Gli aspetti tecnici sono superbi e per molti versi superiori all’originale: le immagini bellissime ed evocative curate dal direttore della fotografia Kim Tae-gyung (Broken) e dal direttore delle luci Hong Seung-cheol, le vivaci ambientazioni degli scenografi Kim Si-yong (The Terror: Live) e Park Jae-wan (Neighbors) e la versatile colonna sonora di Kim Jun-seok (Howling) nel loro complesso contribuiscono all’alta qualità della produzione.
Anche l’ampio cast contribuisce grandemente alla capacità di intrattenimento del film. Honey Lee è sexy e pericolosa come un serpente corallo ingioiellato, anche se non c’è paragone con la Kim Hye-soo del film originale. Dal canto suo, T.O.P. della Big Bang, l’artista di hip hop super-bello, è emotivamente carismatico e porta avanti il film senza alcuno sforzo. Sin Se-gyoung si dà molto da fare, mostrando persino per un attimo il suo lato B in uno spudorato momento di adescamento degli spettatori, ma a volte sembra più imbronciata che risoluta.

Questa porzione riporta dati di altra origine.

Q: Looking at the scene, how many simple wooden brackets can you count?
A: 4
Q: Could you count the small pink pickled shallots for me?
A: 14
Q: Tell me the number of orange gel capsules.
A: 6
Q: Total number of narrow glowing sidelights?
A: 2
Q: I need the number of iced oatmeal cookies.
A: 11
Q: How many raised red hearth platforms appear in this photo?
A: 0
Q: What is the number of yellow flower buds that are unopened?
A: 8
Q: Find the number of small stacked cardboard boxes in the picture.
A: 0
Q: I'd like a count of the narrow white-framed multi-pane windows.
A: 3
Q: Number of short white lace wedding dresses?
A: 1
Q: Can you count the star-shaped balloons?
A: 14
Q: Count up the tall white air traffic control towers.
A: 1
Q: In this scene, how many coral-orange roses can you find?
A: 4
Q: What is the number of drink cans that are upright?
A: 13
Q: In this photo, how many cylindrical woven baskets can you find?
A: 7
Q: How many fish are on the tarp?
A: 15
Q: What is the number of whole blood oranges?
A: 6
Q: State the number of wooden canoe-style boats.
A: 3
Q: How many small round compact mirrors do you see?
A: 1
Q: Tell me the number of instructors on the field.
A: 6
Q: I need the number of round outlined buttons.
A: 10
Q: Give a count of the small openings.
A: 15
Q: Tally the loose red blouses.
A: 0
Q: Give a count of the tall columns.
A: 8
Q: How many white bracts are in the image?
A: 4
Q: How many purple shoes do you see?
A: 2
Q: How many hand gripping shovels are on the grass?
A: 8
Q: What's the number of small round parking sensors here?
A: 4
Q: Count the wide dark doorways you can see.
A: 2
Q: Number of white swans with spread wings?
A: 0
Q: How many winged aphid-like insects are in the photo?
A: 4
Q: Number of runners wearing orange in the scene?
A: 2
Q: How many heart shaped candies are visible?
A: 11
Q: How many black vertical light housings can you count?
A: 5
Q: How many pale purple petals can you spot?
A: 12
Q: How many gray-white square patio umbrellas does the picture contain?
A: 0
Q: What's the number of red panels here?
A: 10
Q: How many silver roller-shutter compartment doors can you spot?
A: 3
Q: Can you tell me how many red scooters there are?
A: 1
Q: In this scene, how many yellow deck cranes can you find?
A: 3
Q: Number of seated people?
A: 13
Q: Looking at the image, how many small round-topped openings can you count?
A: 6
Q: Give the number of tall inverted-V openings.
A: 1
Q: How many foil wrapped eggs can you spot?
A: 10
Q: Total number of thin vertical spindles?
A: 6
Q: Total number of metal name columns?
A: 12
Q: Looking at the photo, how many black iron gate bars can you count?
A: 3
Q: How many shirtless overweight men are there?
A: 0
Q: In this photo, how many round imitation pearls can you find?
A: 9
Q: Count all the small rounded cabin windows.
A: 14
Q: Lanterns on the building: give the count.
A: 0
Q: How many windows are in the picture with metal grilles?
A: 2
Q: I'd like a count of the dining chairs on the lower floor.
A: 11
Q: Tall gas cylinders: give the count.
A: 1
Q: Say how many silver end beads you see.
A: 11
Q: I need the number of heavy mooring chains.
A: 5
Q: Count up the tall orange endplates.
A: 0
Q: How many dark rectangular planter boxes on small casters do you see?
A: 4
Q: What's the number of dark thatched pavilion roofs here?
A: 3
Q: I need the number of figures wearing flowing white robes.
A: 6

Il problema principale del sequel è che, anche considerata la sua manifesta dedizione ai cliché di genere, è così pieno di contorsioni, tradimenti a sorpresa e stalli alla messicana che alla fine lascia esausti. Il film termina dopo due ore e trentasette minuti, quando in realtà alla storia sarebbero bastate poco meno di due ore. Nell’ultima mezz’ora, Kang mette in piedi uno scontro culminante, sfarzoso e sanguinoso tra i buoni e i cattivi, nell’apparente tentativo di superare il duello finale a colpi di scommesse del film originale, finendo però per strafare.
TAZZA: The Hidden Card è un film ben fatto e divertente e chi ha preso parte alla sua realizzazione non ha nulla di cui vergognarsi. Ma sarebbe bello che fosse più memorabile di quanto in definitiva è. Si affanna molto per fare piacere, ma finisce per dimenticarsi di toccarci il cuore.